Records drawn from a dataset:
BEGIN
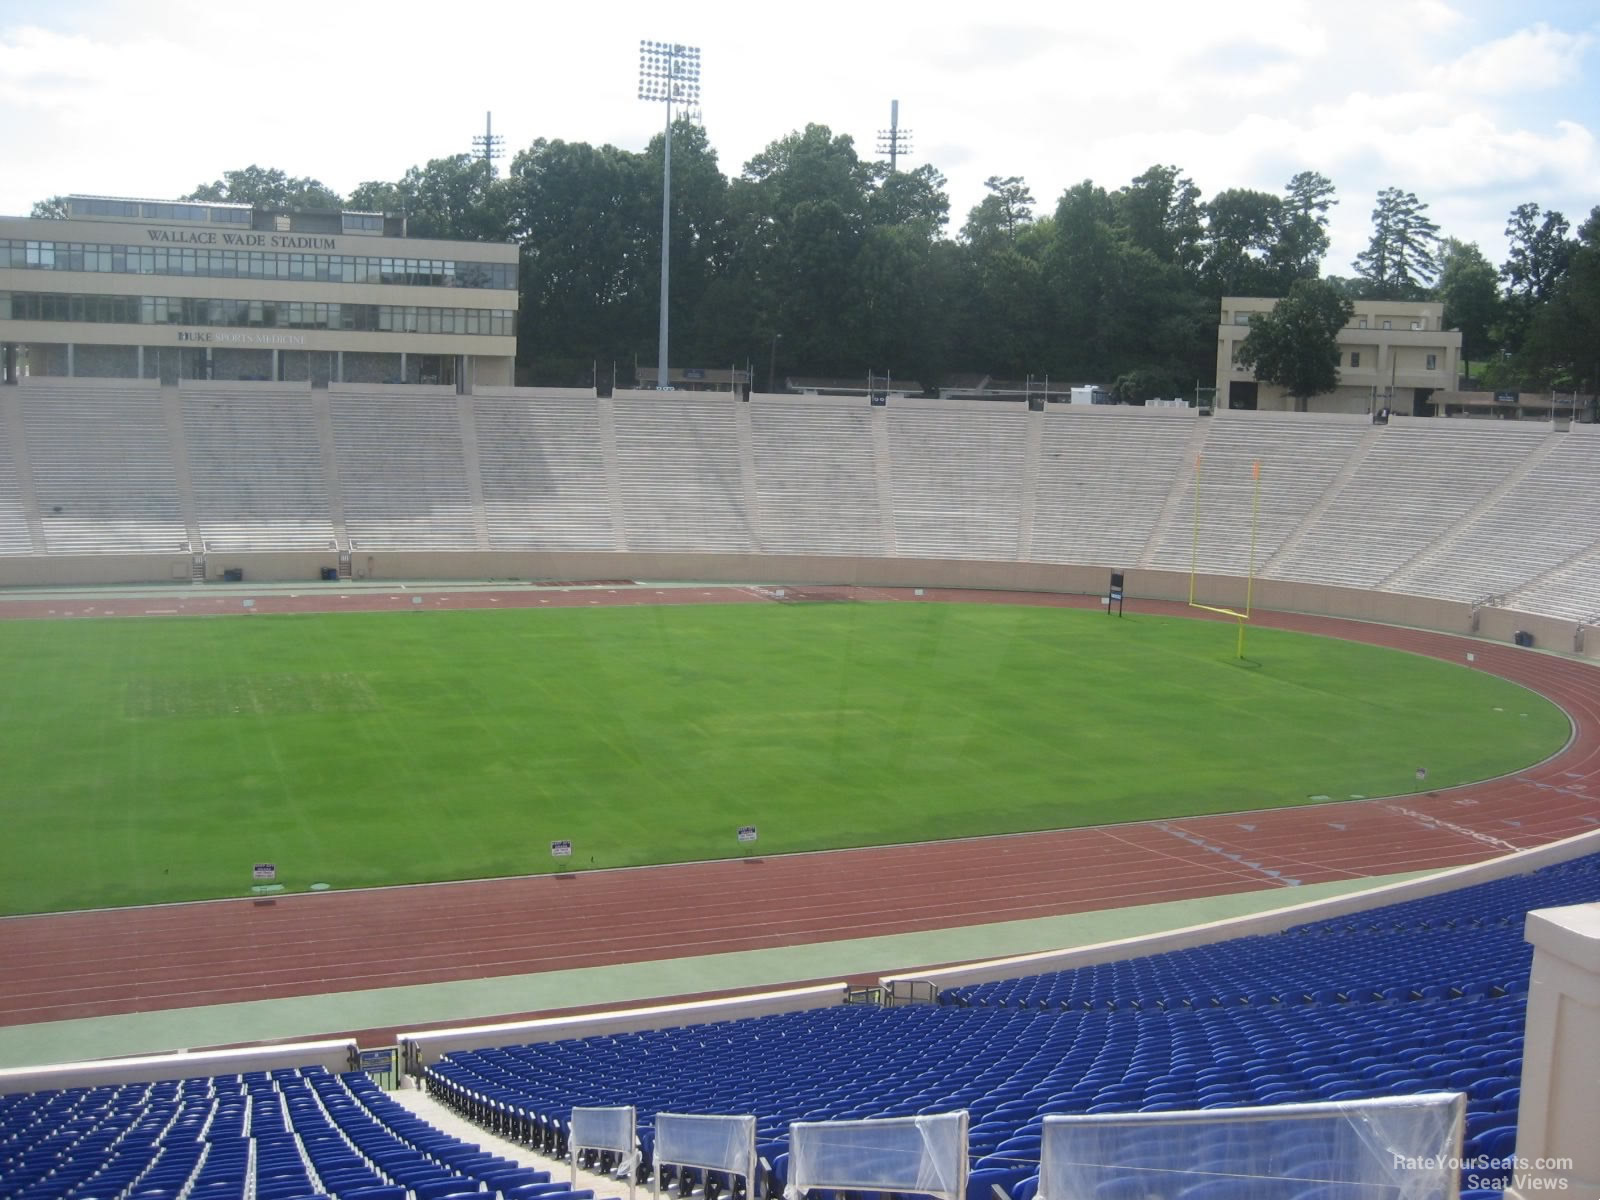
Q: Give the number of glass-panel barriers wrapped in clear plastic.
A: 4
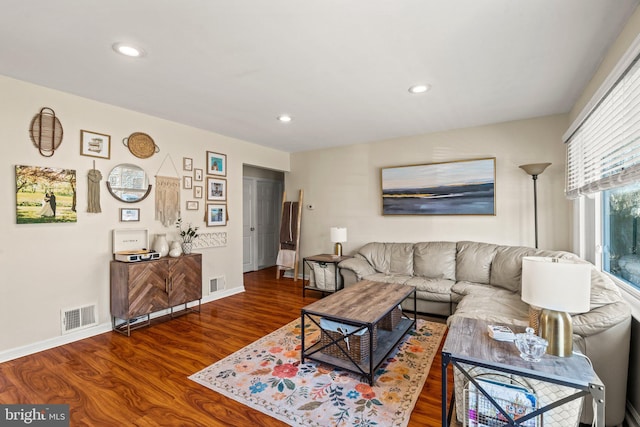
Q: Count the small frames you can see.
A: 5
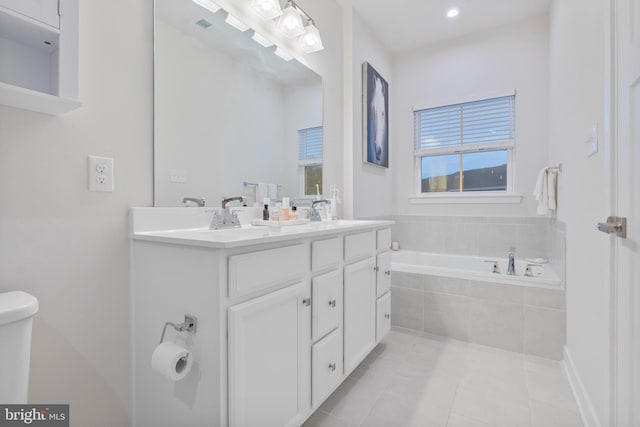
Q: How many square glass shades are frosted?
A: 3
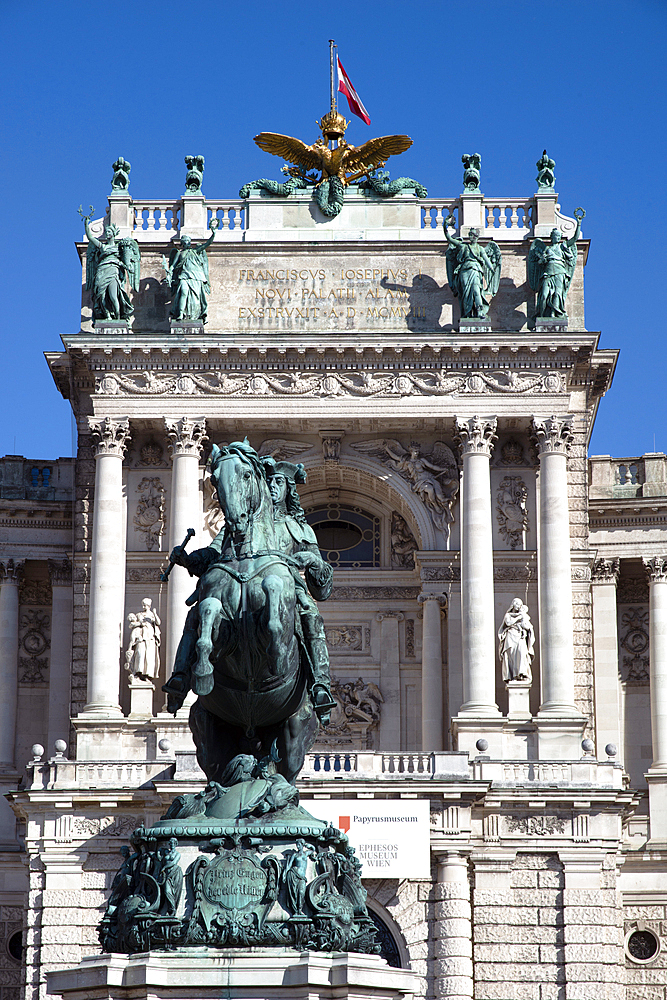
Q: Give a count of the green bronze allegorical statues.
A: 4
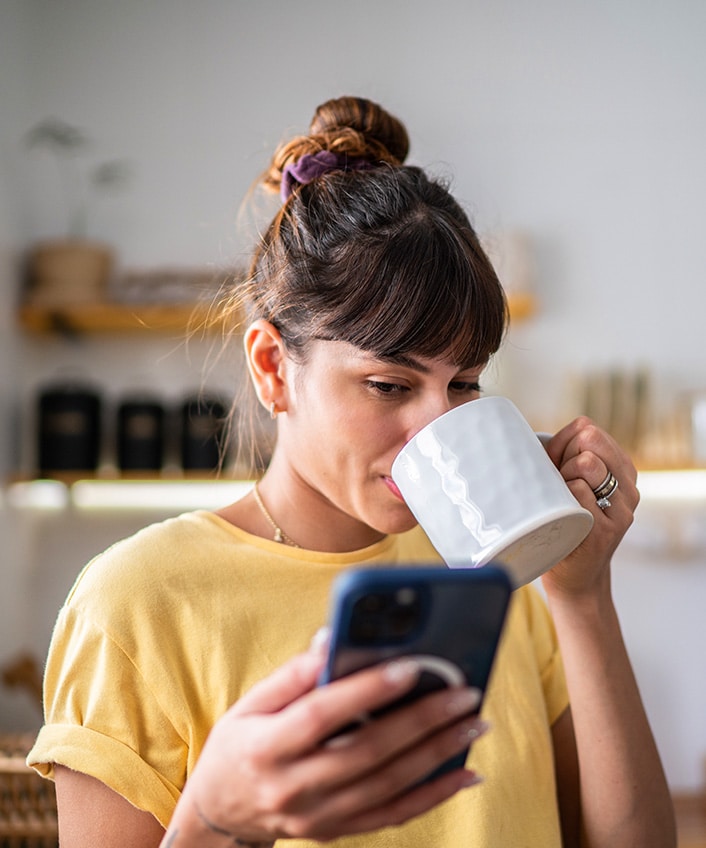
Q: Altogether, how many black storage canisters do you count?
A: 3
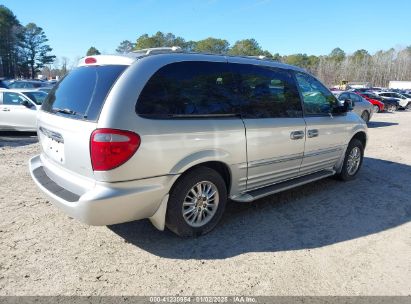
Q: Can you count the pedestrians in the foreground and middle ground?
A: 0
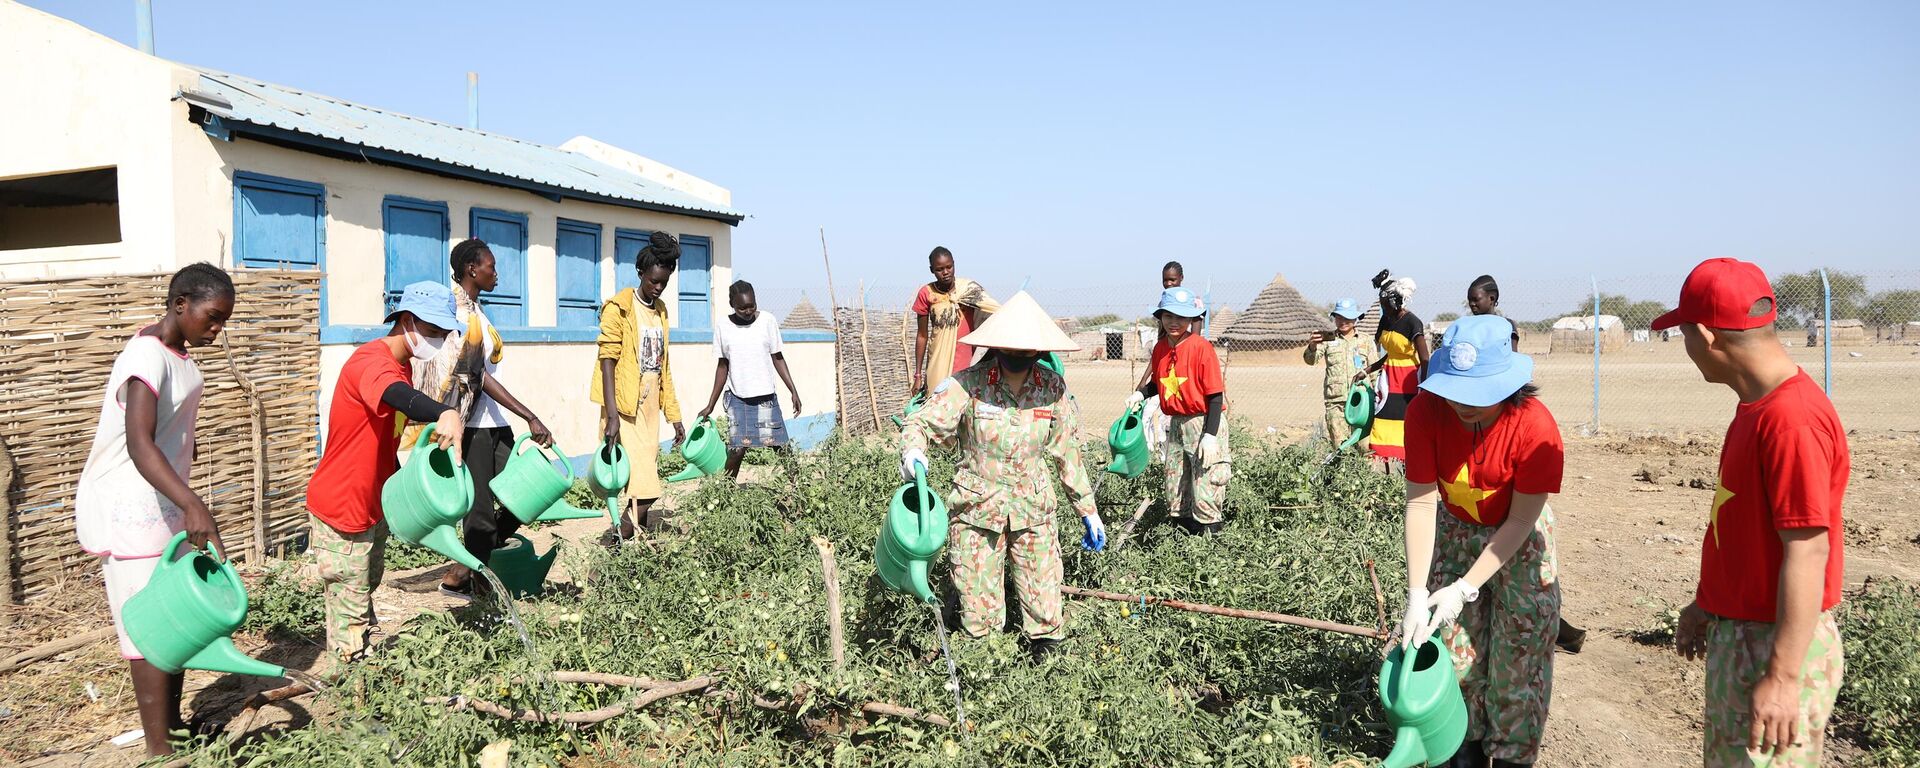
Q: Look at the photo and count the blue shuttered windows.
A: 6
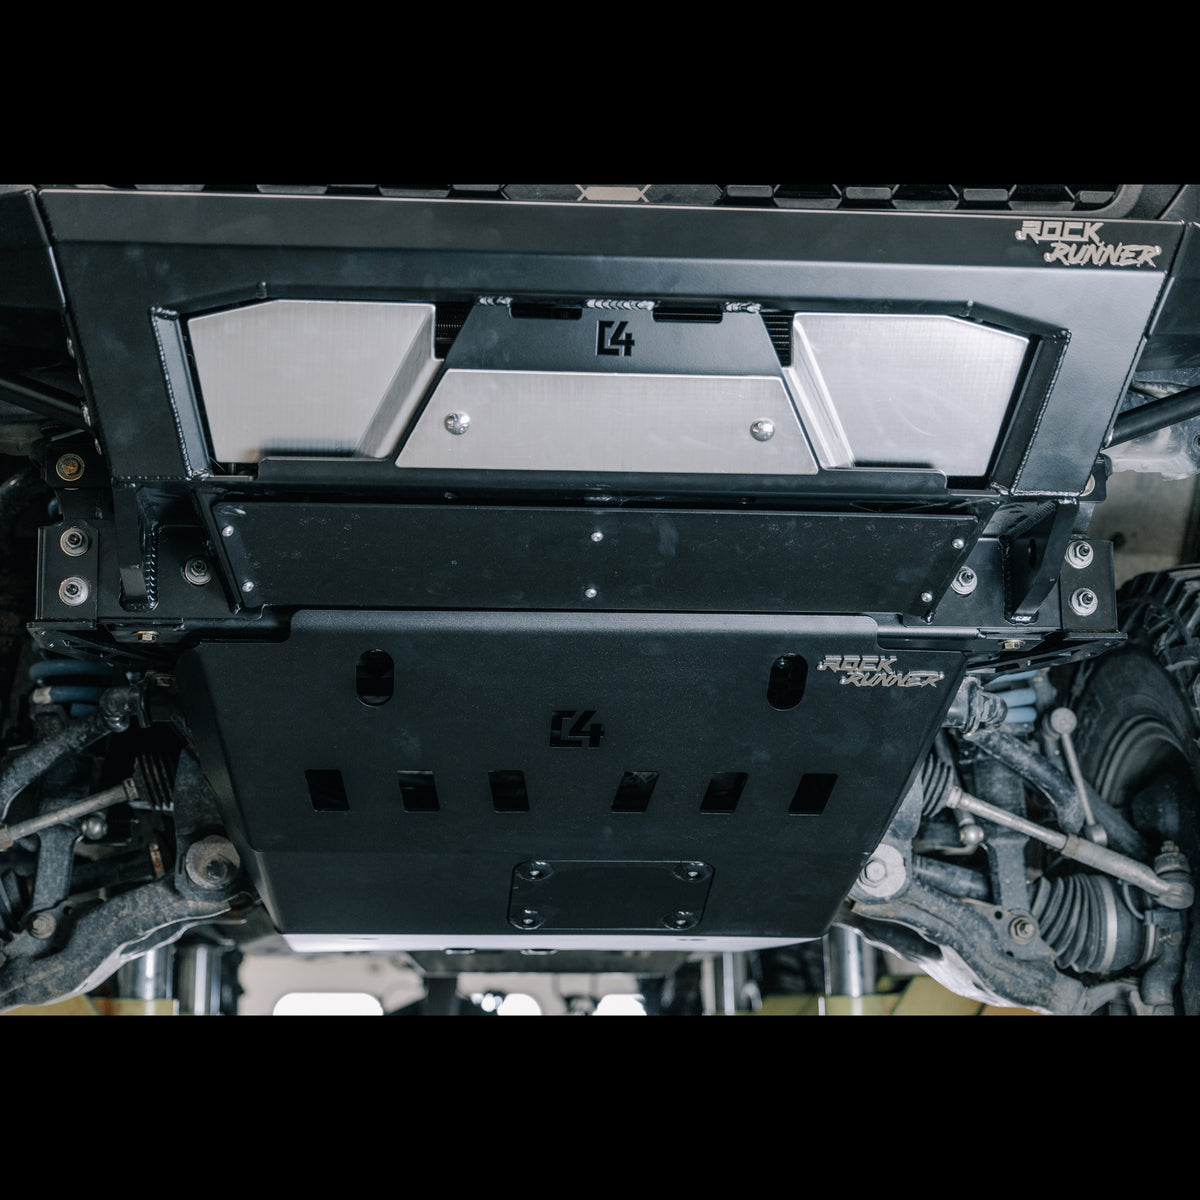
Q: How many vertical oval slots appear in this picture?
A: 2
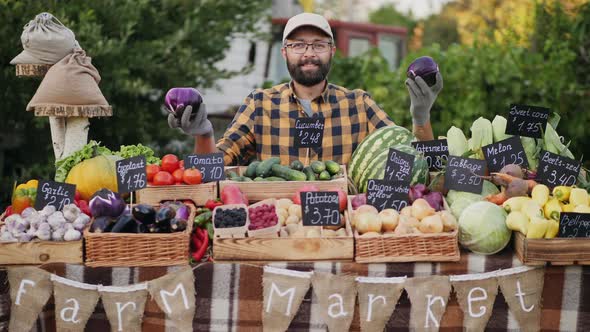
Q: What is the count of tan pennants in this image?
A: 10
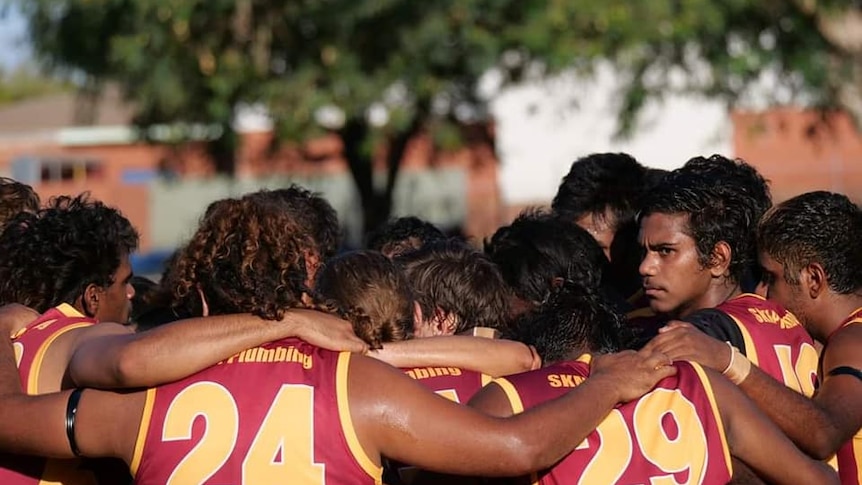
END
- EXERCISE DETAILS -
The count of lines in the records above holding the word "glass" should be reported as a number, with nothing added.

- REPLY -
2